Already I have said how I can sense emotions, and that is true. The ability came to me 
slowly as the centuries of my life passed. At first I assumed it was because of my 
intense observatory faculties, and I still feel that is part of it. Yet I can sense a 
person's feelings even without studying them closely, and the ability baffles me to this 
day because it suggests a sense that is nonphysical, which I am not yet ready to accept.
  I am not alone with this ability. Over time I have met the occasional human who was as 
sensitive as I.
  Indeed, I have killed several of them because they alone could sense what I was, or 
rather, what I was not. Not human. Something else, they would tell their friends, 
something dangerous. I killed them, but I did not want to because they alone could 
understand me. I sense now that Seymour is one of these humans. The feeling is further 
confirmed when once more I pick up my bow and arrow and aim at the target. For my vision 
is distracted. Mr. Castro stands in the distance behind the school gymnasium, talking to 
a perky blond. Talking and touching-obviously making a move on the young thing. The 
teacher is perhaps three hundred yards distant, but for me, with a bow in my strong arms, 
he is within range. As I toy with my next arrow, I think that I can shoot him in the 
chest and no one will know-or believe-that it was really me who killed him. I can make it 
so that even Seymour doesn't see where the arrow flies. Killing Mr. Riley two nights 
earlier has awakened in me the desire to kill again. Truly, violence does beget violence, 
at least for a vampire-nothing quite satisfies as does the sight of blood, except for the 
taste of it.
  I slip the arrow into the bow.
  My eyes narrow.
  Castro strokes the girl's hair..
  Yet out of the comer of my eye I notice Seymour watching me.
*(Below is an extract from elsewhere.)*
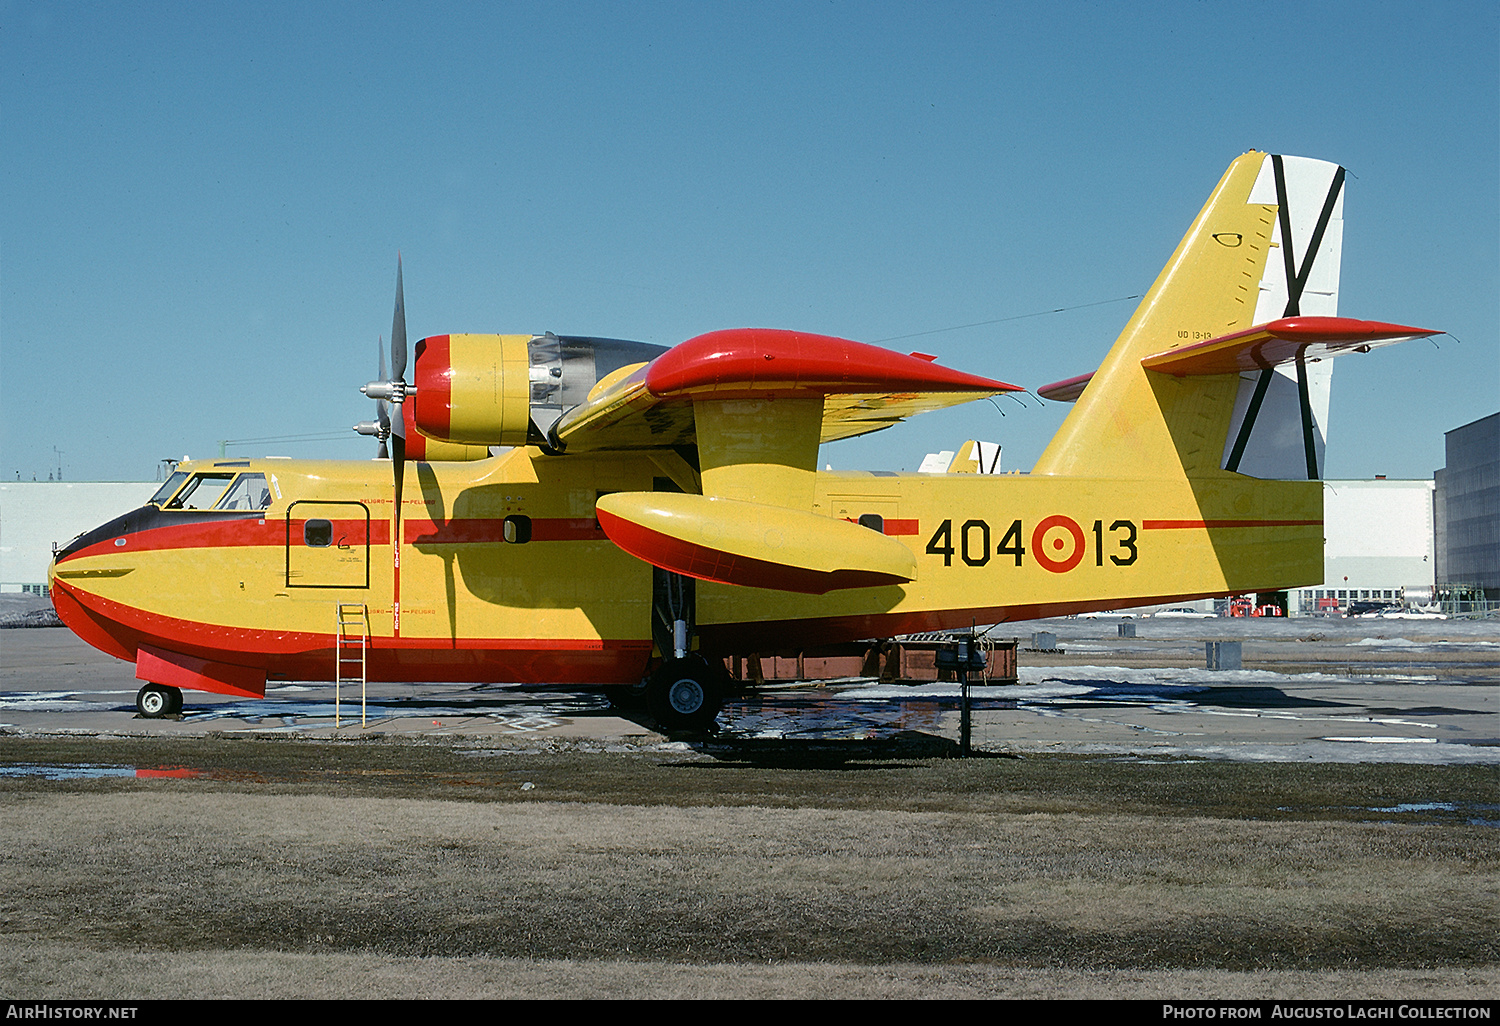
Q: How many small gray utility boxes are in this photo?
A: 3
  Seeing what? Sensing what? The blood fever in me?
  Perhaps. His next word is revealing.
  "Don't," he says.
  My aim wavers. I am amazed. Seymour knows I am thinking about killing Castro! Who is 
this Seymour, I ask myself? I lower my bow and look over at him. I have to ask.
  "Don't what?" I say.
  His eyes, magnified behind their glasses, stare at me. "You don't want to shoot 
anybody."
  I laugh out loud, although his remark chills me. "What makes you think I want to shoot 
somebody?"
  He smiles and relaxes a notch. My innocent tone has done its work on him. Perhaps. I 
wonder if Seymour is one of those rare mortals who can fool even me.
  "I just had the feeling you were going to," he says. "I'm sorry."
  "Do I look so dangerous?"
  He shakes his head. "You are different from anyone I nave ever met."
  First Ray notices that I have an accent, and now Seymour reads my mind. An interesting 
day, to say the least. I decide I should keep a lower profile, for the time being.
  Yet I do not really believe he has read my mind. If I did, like him or not, I would 
kill him before the sun set.
  "You're just so dazzled by my beauty," I say.
  He laughs and nods. "It isn't often a beauty such as you is caught talking to a nerd 
like me."
  I lightly poke him in the belly with the tip of my arrow. "Tell me more about the kind 
of stories you like." I nock the arrow onto my bowstring. Mr. Castro will live another 
day, I think, but maybe not many more. I add, "Especially your favorite horror stories."
  So for the rest of the period Seymour tells me about an assortment of authors and books 
he has read. I am delighted to learn that Dracula is his all-time favorite story. I miss 
the bull's-eye a few times on purpose, but I don't know if I fool Seymour. He never takes 
his eyes off me.
  The next period I am off to biology. Ray sits in the back at a lab table. I waste no 
time. I walk straight back and sit beside him. He raises an eyebrow as if to say that 
someone else has that seat, but then seems to change his mind.
  "How did you enjoy archery?" he asks.